Zizek corre el riesgo de ser tan citado como Bauman. Su estilo algo brusco, vehemente y, en definitiva, vitalista rompe con el tópico del filósofo que, imperturbable e instalado por encima del bien y del mal, sienta cátedra desde su sillón de obispo. Para empezar, pone del revés conceptos que, para la mayoría, resultan intocables, casi sagrados. La tolerancia es uno de ellos. Concepto éste muy resbaladizo, como el de solidaridad. Ambos han sido beatificados por los obispos de la progresía. No todo es tolerable, como tampoco la solidaridad es una actitud siempre benéfica. Pues uno puede solidarizarse con lo más cruel y abyecto. Uno se solidariza siempre contra algo o alguien. La tolerancia tampoco se salva de la quema. El exceso de tolerancia degenera con facilidad en el todo vale y en la desidia intelectual.

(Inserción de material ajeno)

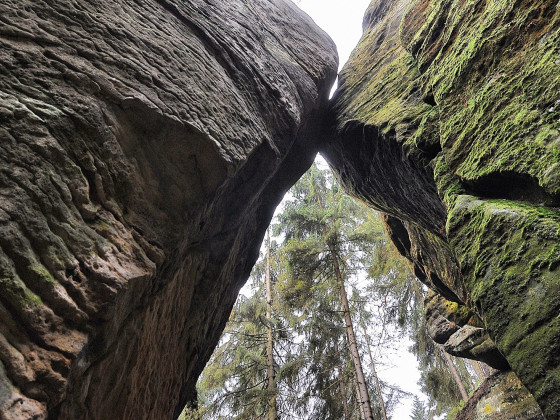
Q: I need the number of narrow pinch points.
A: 1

Zizek ha hecho de la ortodoxia una suerte de aventura. Hoy en día su ortodoxia resulta mucho más heterodoxa y audaz que la pretendida heterodoxia de los izquierdistas de salón, que piden lo imposible porque saben que eso que exigen nunca puede ser atendido ni resuelto. Exigir pleno empleo, el regreso del Estado benefactor y papeles para todos los inmigrantes no es más que una estrategia algo perversa, una forma de revelar la impotencia del amo, según palabras de Zizek. Todos sabemos que estas exigencias no pueden cumplirse y, sin embargo, se exigen. ¿Por qué se exigen? Por un lado, para poner en evidencia la impotencia de los gobernantes y, por otro, porque los que exigen lo imposible pueden dormir tranquilos, ya que en el fondo esperan que sus propias exigencias nunca tengan éxito. Lo interesante de su tesis radica en que, en realidad, estos críticos de salón en el fondo no quieren ver cumplidas sus demandas. De este modo, pueden seguir conservando impoluta su santa conciencia radical, además de su posición de privilegio. Estos críticos radicales de salón temblarían de miedo si sus demandas se viesen cumplidas. Su fanfarronada quedaría desenmascarada y al pairo.

Hay una diferencia demasiado descarada entre su discurso y su posición en la vida. Ahí está, por ejemplo, Rubalcaba desempolvando toda la fraseología marxista cuando habla de acoso y derribo de los sindicatos. Pura pose de hombre indignado que quiere ahora, justamente ahora, defender a la clase obrera. A buenas horas, sobre todo cuando los sindicatos más destacados están bajo sospecha. No es lo mismo ser crítico con todas las de la ley y arriesgando el tipo en el intento, que pretender pasar por crítico radical. Las palabras son muy ligeras, arden en nuestras bocas indignadas, pero en el fondo se teme que todo eso que reclamamos, por ejemplo, una democracia directa o total, resulte ser en verdad un auténtico torbellino, un tsunami que acabe por arrastrarnos al abismo.

No es fácil ajustar las palabras a la realidad, que coincidan discurso y vida, teoría y práctica. Pero hay que vigilar nuestro discurso para que éste no acabe siendo una apología de aquel poético hallazgo del 68: seamos realistas, pidamos lo imposible. Más que nada porque ya hemos perdido la ingenuidad y, si la hemos perdido, entonces el lema en cuestión no es más que un ejercicio de cinismo, una broma de mal gusto. Una pose que ha perdido toda credibilidad y gracia. Porque en ese pedir lo imposible subsiste, de hecho, una voluntad secreta en que nada de lo exigido se cumpla, y una certeza de que jamás se cumplirá. De esta manera, la conciencia queda intacta, limpia de polvo y paja, a salvo de cualquier mancha de conservadurismo, cuando en verdad no puede ser más conservadora, de un conservadurismo no declarado, hipócrita. Ésa es la izquierda académica que denuncia Zizek, filósofo de pensamiento fuerte y nada complaciente, pues harto quedó de radicales de salón, tertulia y pantufla.